◆ **Saved data entries**
+++

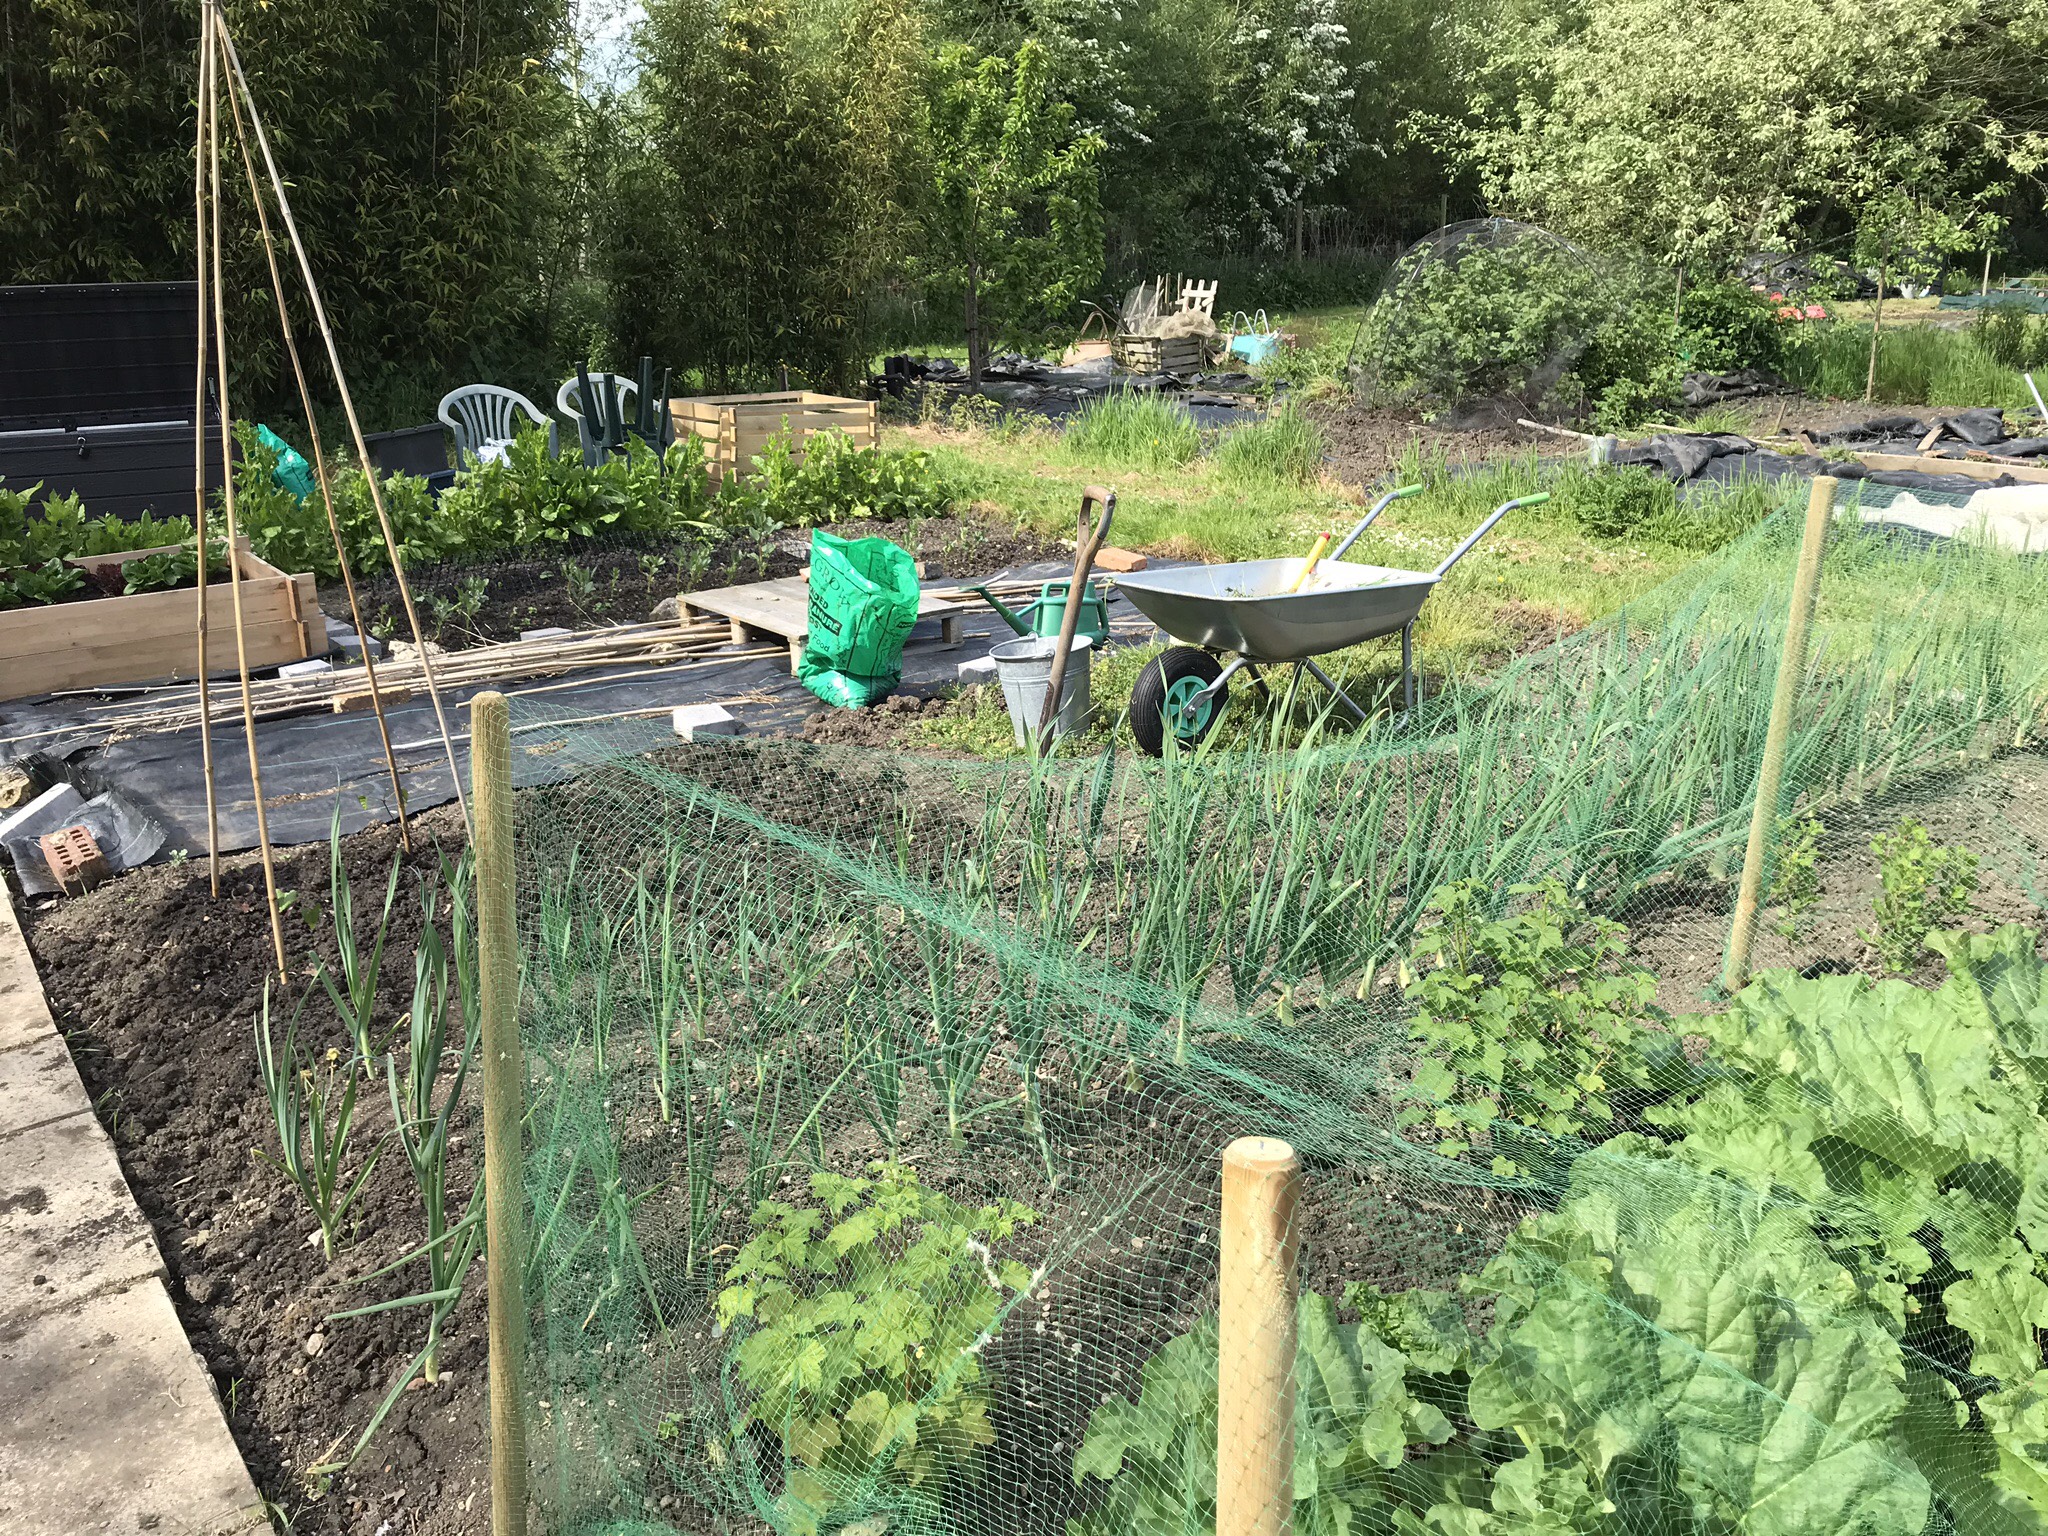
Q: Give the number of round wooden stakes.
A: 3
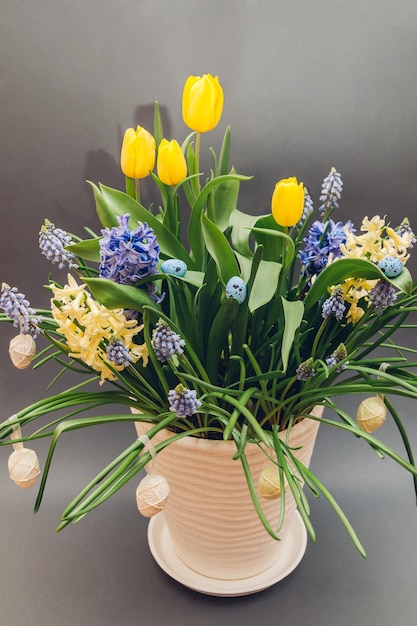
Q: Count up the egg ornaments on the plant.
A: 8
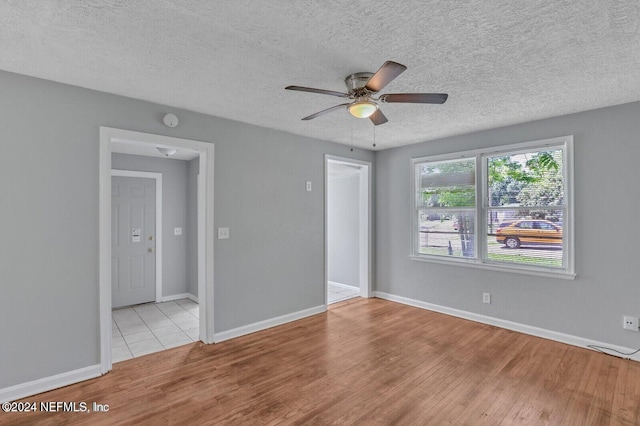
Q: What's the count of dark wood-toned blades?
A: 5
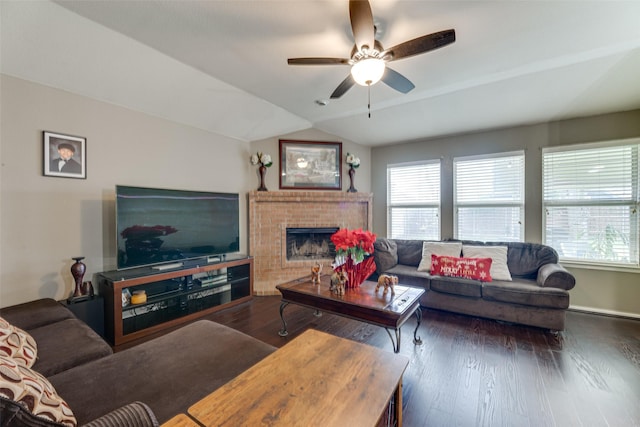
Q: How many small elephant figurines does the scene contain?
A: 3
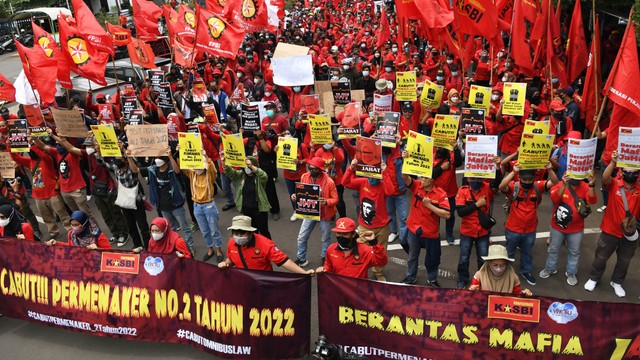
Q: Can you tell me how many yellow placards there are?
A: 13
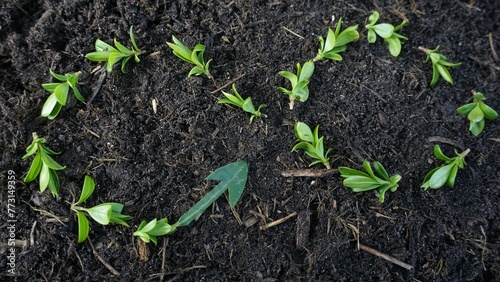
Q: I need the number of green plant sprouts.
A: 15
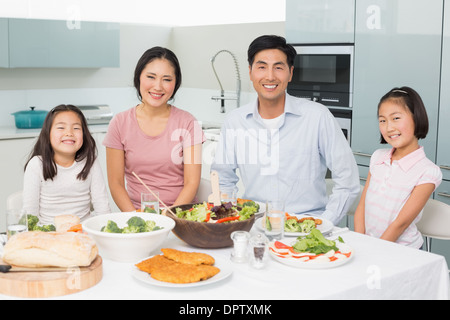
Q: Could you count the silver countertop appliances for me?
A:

+++

◆ **WHAT YOU WILL DO**
Please repeat every record above exactly, leaving the pictures out.

◆ **TASK SOLUTION**
Q: Give the number of round wooden stakes.
A: 3
Q: Count up the egg ornaments on the plant.
A: 8
Q: What's the count of dark wood-toned blades?
A: 5
Q: How many small elephant figurines does the scene contain?
A: 3
Q: Can you tell me how many yellow placards there are?
A: 13
Q: I need the number of green plant sprouts.
A: 15
Q: Could you count the silver countertop appliances for me?
A:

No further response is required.